In a speech in 1980, the mullahs’ regime founder and former supreme leader Ruhollah Khomeini told his supporters, “Our enemy is neither in the East nor in the West, nor in Kurdistan. The enemy is right here, under our nose, in Tehran.”Later, Khomeini’s close allies acknowledged that he and the rest of his government were terrified of the main adversary.
The head of the Assembly of Experts, Ahmad Jannati, recalled in 2020 that the regime had been concerned that “the [People’s Mojahedin of Iran (PMOI/MEK)] will bring the people to the streets” at the time. And now, Ebrahim Raisi, the president of the regime, is expressing the same concerns and further acknowledging the significant part the MEK played in opposing the regime’s tyranny over the past 40 years.
The notorious “Butcher of Evin,” Assadollah Lajevardi, was honored at a ceremony on June 27. Raisi, who was in attendance, remarked, “The group of hypocrites” (the regime’s derogatory term for the MEK), “shall eternally be cursed because wherever you see evil and sedition in the country in the last 40 years, there has been a footprint of the [MEK].
Where the hypocrites were not present, there has been no opposition to this revolution movement or action. The hypocrites have always attempted to carry out their evil deeds with the support of dominant powers, which the regime refers to as the West.

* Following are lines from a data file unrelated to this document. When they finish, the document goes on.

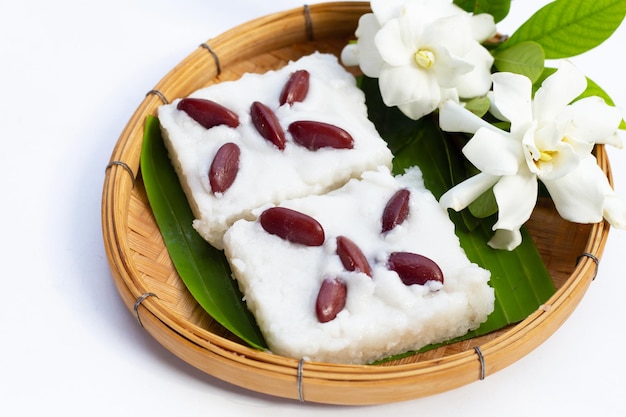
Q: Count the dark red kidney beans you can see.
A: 10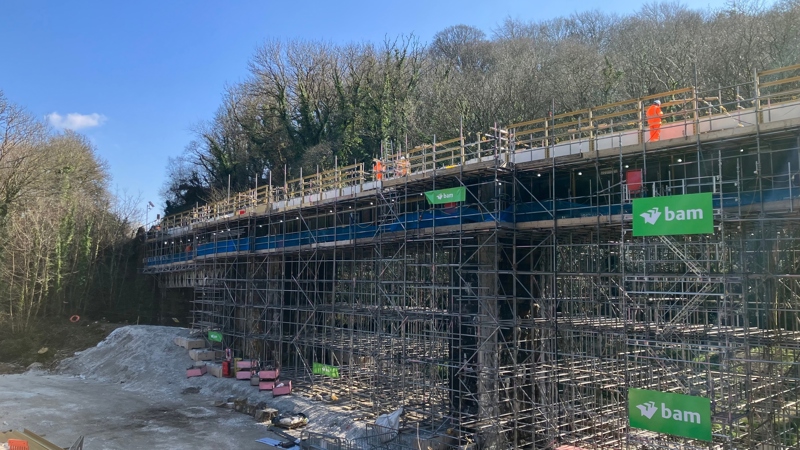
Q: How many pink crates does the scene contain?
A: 6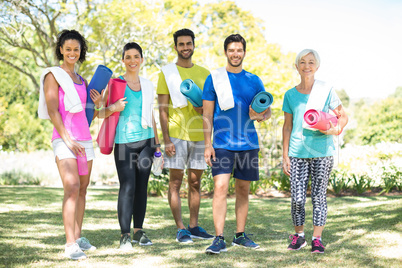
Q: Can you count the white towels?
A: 5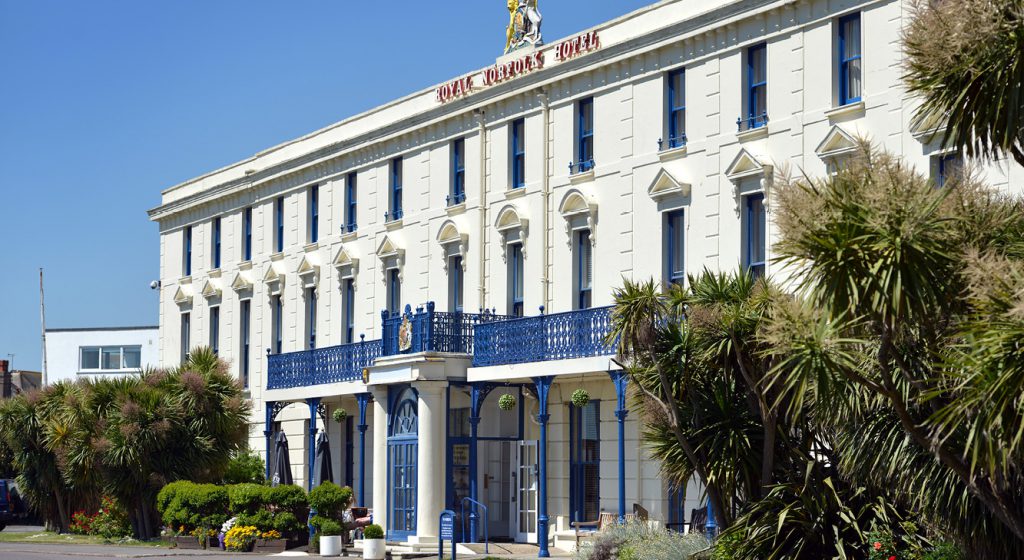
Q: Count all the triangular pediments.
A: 11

Naturally, Raisi’s definition of “revolution” refers to the mullahs’ oppressive rule, and his definitions of “evil” and “sedition” refer to any actions that oppose the mullahs’ oppression.
In an attempt to minimize Mike Pence’s recent visit to Ashraf 3, Albania, and his meeting with Mrs. Maryam Rajavi, the regime’s foreign ministry spokesperson Saeed Khatibzadeh said in a press conference on the same day, “They are broke people who are trying to pose as real people and set up conferences.” Khatibzadeh also acknowledged that MEK will receive support in the future, saying, “This is not the first, nor will it be the last time.”

The regime’s deputy for human rights and international affairs, Kazem Gharibabadi, had previously explained on state television on June 24: “Perhaps at some junctures, the belief was that [MEK] has no support… and that there’s no need for us to refer to them any longer. But we no longer hold this viewpoint.
“We have discussed [MEK] at every meeting we have had with European delegations,” Gharibabadi continued. I devoted at least two to three minutes of my seven-minute speech at the Human Rights Council meeting in February to the [MEK].
These admissions come as the regime is frantically working to channel protests toward backing the weakened Shah’s regime in an effort to quell the explosive state of society. This strategy aims to draw focus away from the main challenge to the mullahs’ oppressive rule.